» **Input data**
━━━━━━━━━━━━━━━━

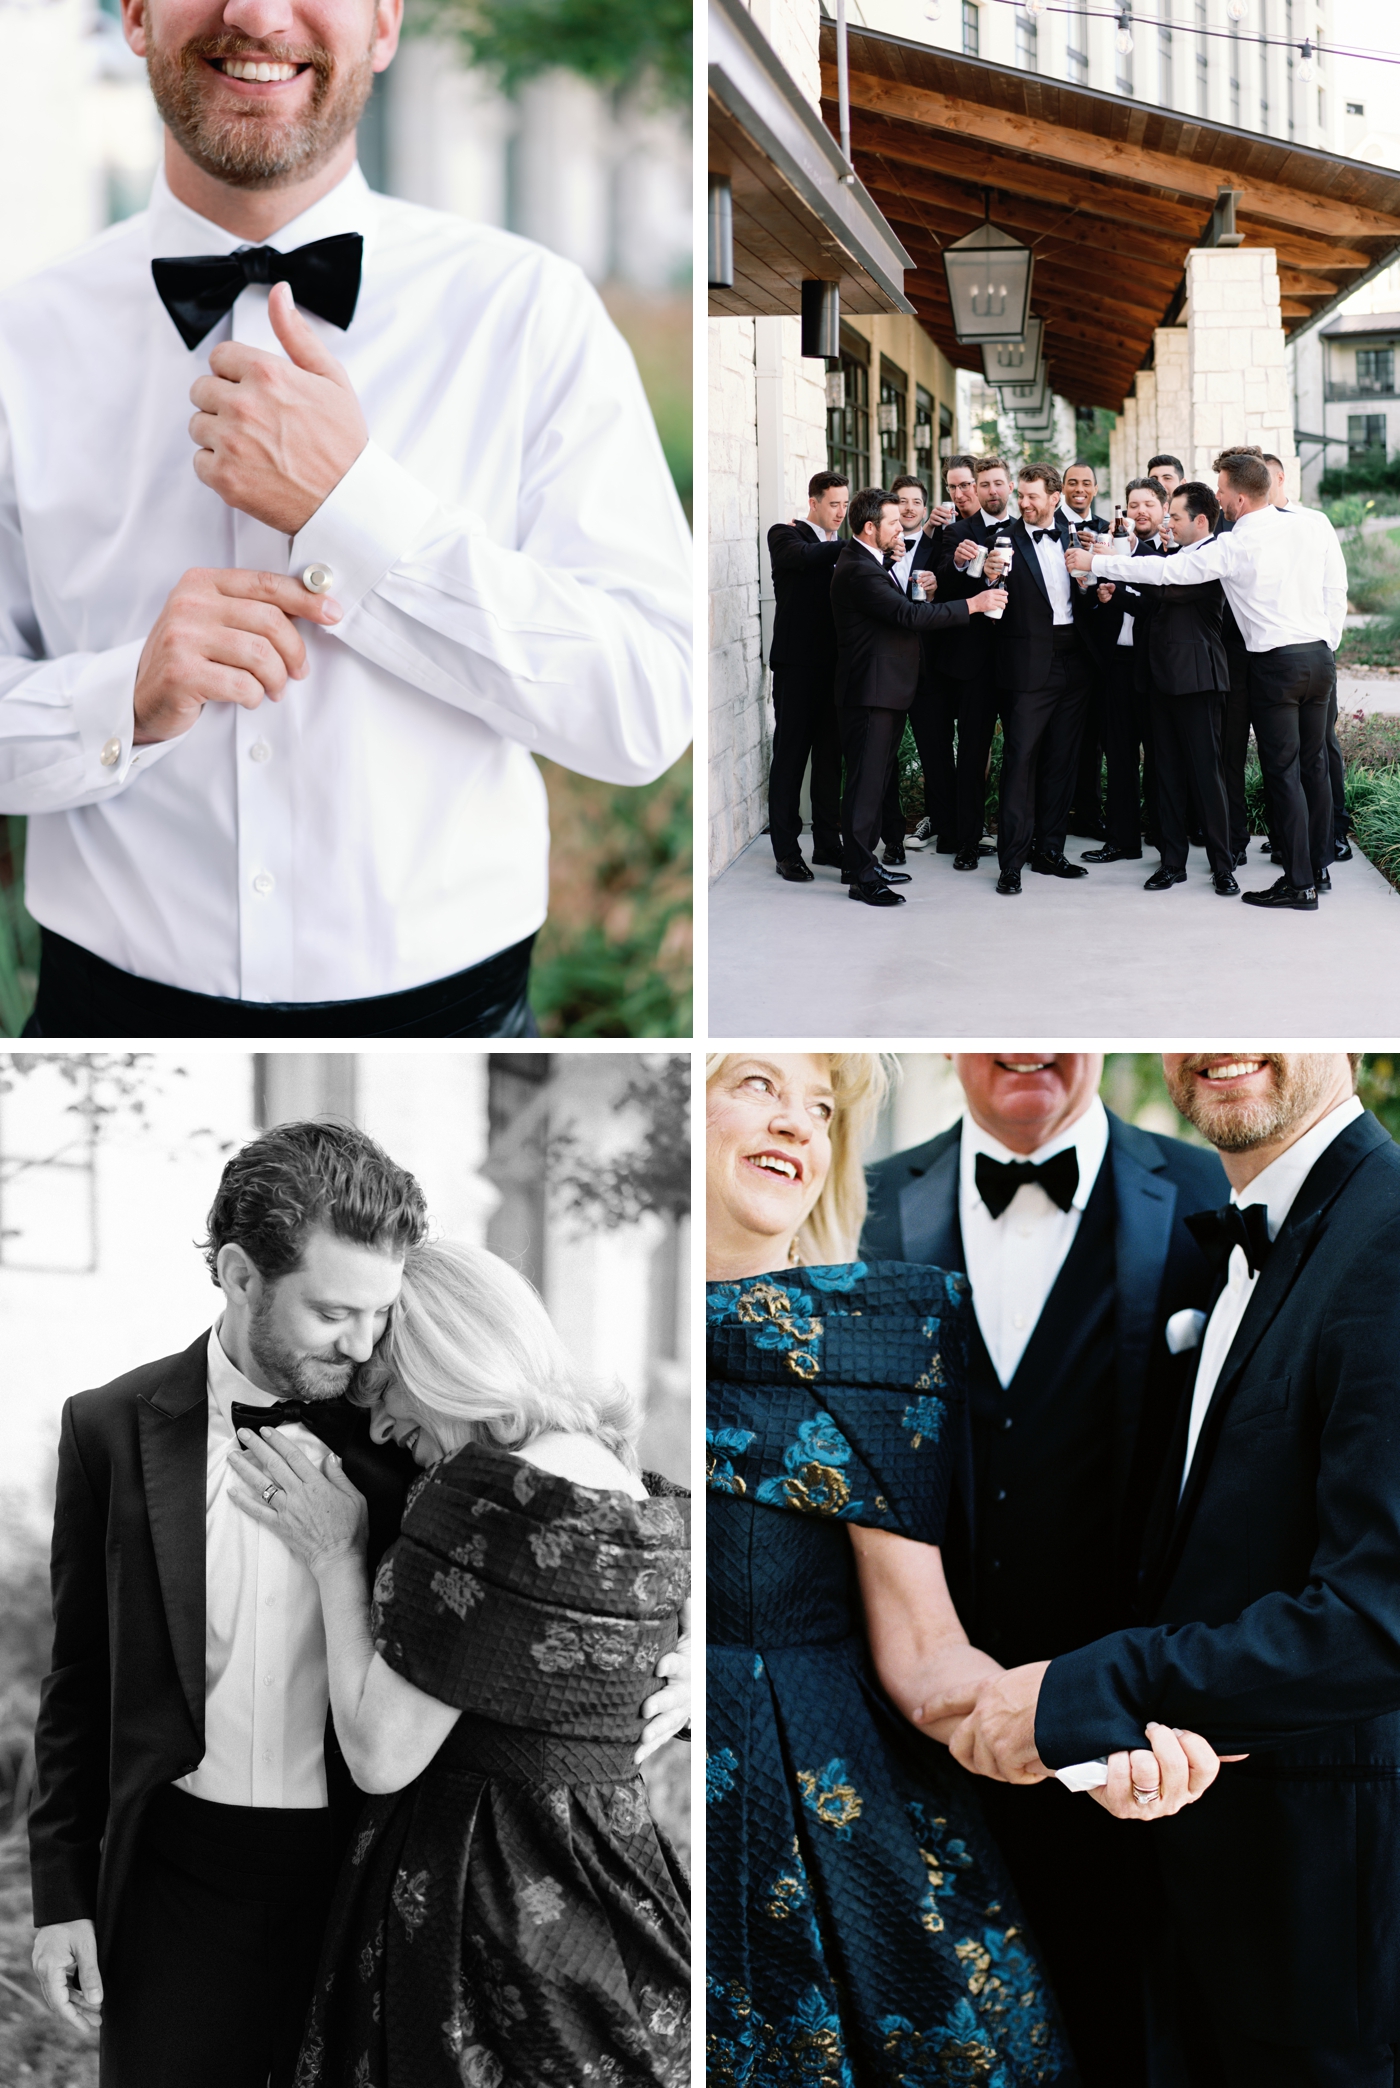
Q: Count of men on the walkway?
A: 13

━━━━━━━━━━━━━━━━

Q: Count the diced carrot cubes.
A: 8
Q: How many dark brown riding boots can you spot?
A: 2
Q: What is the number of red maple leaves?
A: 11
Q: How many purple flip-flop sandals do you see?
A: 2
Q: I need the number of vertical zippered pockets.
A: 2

━━━━━━━━━━━━━━━━

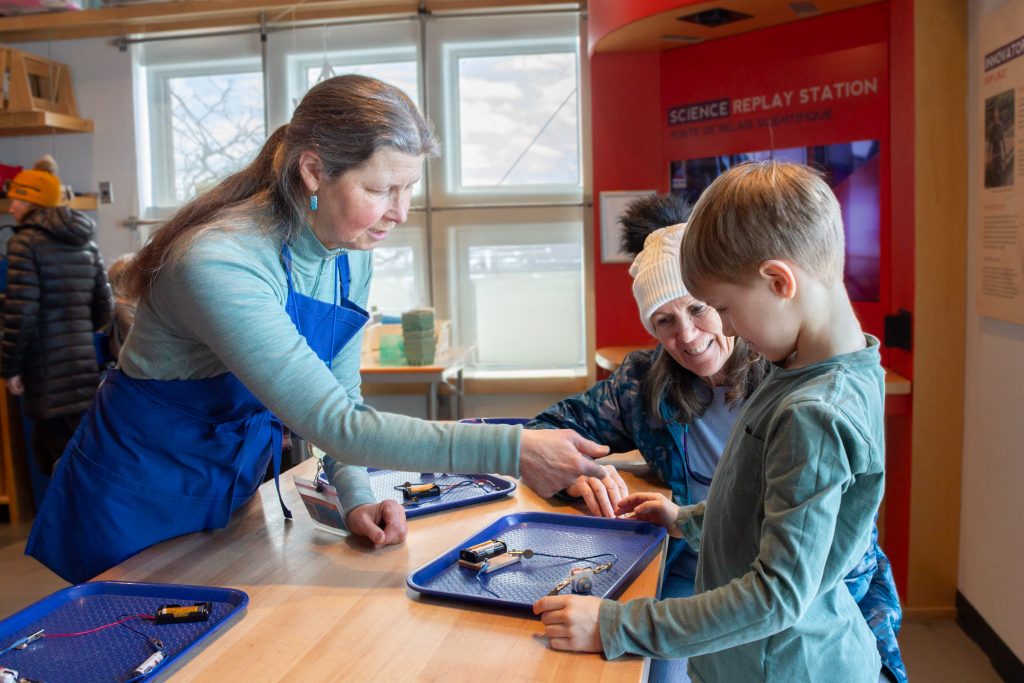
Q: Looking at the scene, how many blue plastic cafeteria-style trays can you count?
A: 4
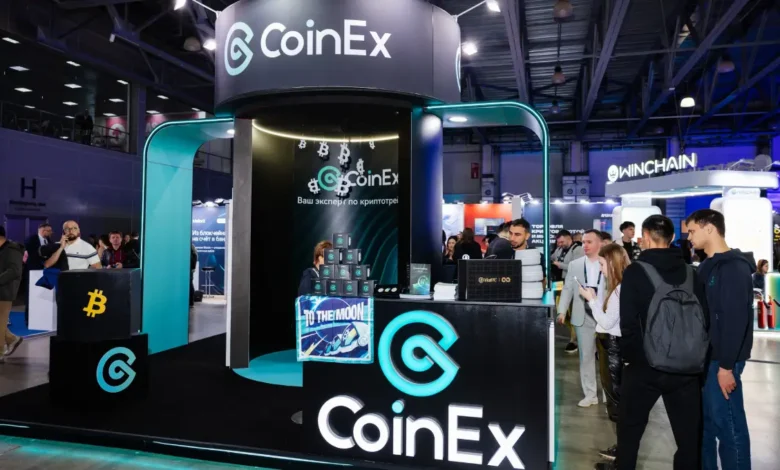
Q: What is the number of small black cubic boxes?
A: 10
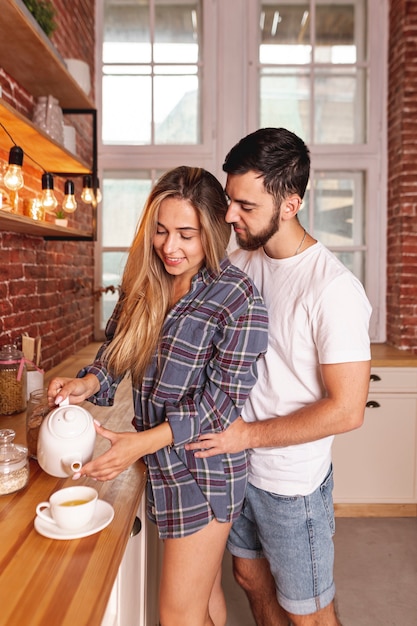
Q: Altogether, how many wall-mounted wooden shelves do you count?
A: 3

━━━━━━━━━━━━━━━━

Throughout the material above, find lines holding the word "What", then copy them.

Q: What is the number of red maple leaves?
Q: What is the number of small black cubic boxes?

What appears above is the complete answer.